The European ‘Union’ was not an idea that was simply born post-Second World War starting with the 1948 Hague Congress and the subsequent creation of European Economic Community (EEC) in 1957. European states, despite all their territorial and economic conflicts, were always tied by culture, historicity, and ideology. There are innumerable examples, both celebratory and dark. The victory of scientific temper over church-imposed religious dogmas is a highlight on the bright end, and the zeal to conquer the world through muzzling of indigenous traditions in the ‘third world’ is an example on the other. Although Europe’s colonial conquests were coated with the fiduciary principle[1], in reality, they were founded on Adharma – lack of humanistic values and benevolence.

Nothing symbolizes it better than the systematic ‘Scramble for Africa’ – leading to the ‘straight-lined’ territories (or nations) as we see today in Africa’s map.

The Scramble

In 1870, only 10% of Africa was under European rule[2]. During that period, internal hostilities among European powers were at their peak, as they tried to extend their control over richer territories in the Dark Continent[3]. Of special interest was the Congo River basin over which the French and the Belgians made claims of control. However, the Portuguese already had a presence which was legitimized by the treaties it had with Spain and the Roman Catholic Church. The then Chancellor of Germany, Otto von Bismarck, organized a conference in Wilhemstrasse, Berlin on November 15, 1884, and convened the chieftains from all major European powers for a notable European meeting to ‘enhance cooperation’ in the ‘race for colonies.’ The conference was called by Lisbon and supported strongly by London. The outcome, also known as the General Act of the Berlin Conference, contained a set of landmark institutions and also introduced for the first time the concept of ‘spheres of influence’ in any international act[4]. One of the key features was the Principle of Effective Occupation. It is one of the finest pieces of institutions ever crafted leading to a clean mechanism for claim over territories[5]. This Act enabled formalization of land rights for the colonizers and thereby establishment of clearly defined colonies by each European power. It provided rules for dispute settlement and criteria based on which a particular colonial power could claim ownership and control. As a result, the cake of Africa was neatly carved and every piece was exclusively owned.

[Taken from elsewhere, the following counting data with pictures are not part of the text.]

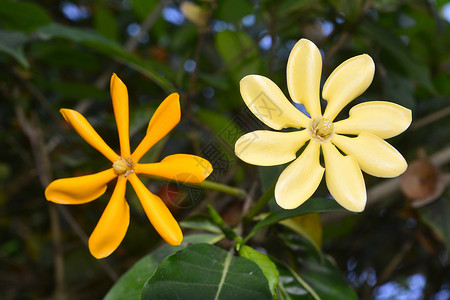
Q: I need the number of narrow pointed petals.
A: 7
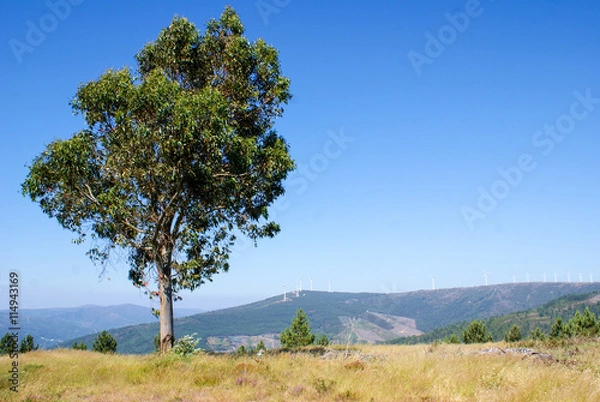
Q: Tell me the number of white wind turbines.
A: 14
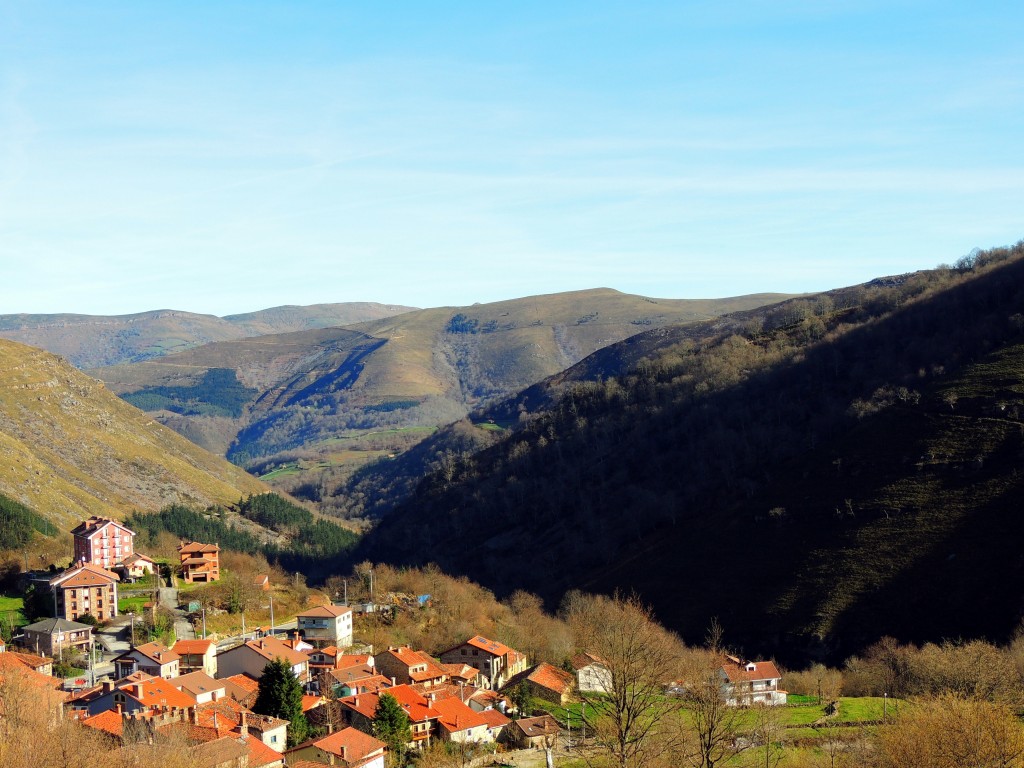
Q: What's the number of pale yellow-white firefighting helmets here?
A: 0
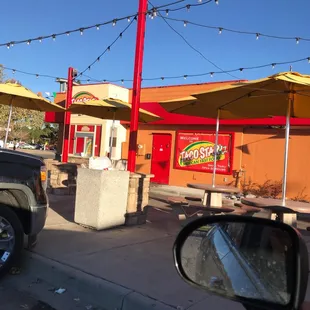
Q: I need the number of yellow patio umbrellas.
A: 4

Congo ‘Free’ State was established around the Congo Basin and was to be used as a common access for ‘free trade and navigation’ by all European powers, although administratively it would belong to the Belgians headed by King Leopold II. What followed was legendary.  Unconstrained greed backed by moral convictions of European and Christian superiority unleashed brutalities which cannot be matched even by Hitler’s Third Reich [6].

 

Modified from Original By Henri Meyer - An illustration from supplement to "Le Petit Journal", 16th January 1898.

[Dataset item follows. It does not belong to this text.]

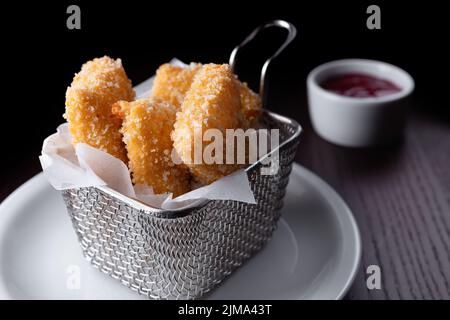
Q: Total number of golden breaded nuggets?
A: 5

Leopold’s ‘rubber terror’ across his dominion in Congo, which was 75 times larger than modern Belgium, killed 8 million native inhabitants (50% of total population in Congo that time) through forced labor, mutilation and starvation between 1885 and 1908 (to give a ‘sense’ of proportion, the number of Jews killed during Hitler’s Third Reich was 5 to 6 million). Villagers who failed to provide rubber to European concession firms were punished by officers who were ordered ‘to cut off the heads of the men and hang them on the village palisades … and to hang the women and the children on the palisade[7] in the form of a cross’[8]. Rubber quotas were in part paid off in chopped hands. A soldier said to a Danish missionary, ‘Don’t take this to heart so much. They kill us if we don’t bring the rubber. The Commissioner has promised us if we have plenty of hands he will shorten our service’[9].  The Belgian soldiers forced young men to rape and kill their own mothers and sisters. Forbath in his book, writes, ‘the baskets of severed hands, set down at the feet of the European post commanders, became the symbol of the Congo Free State…’[10]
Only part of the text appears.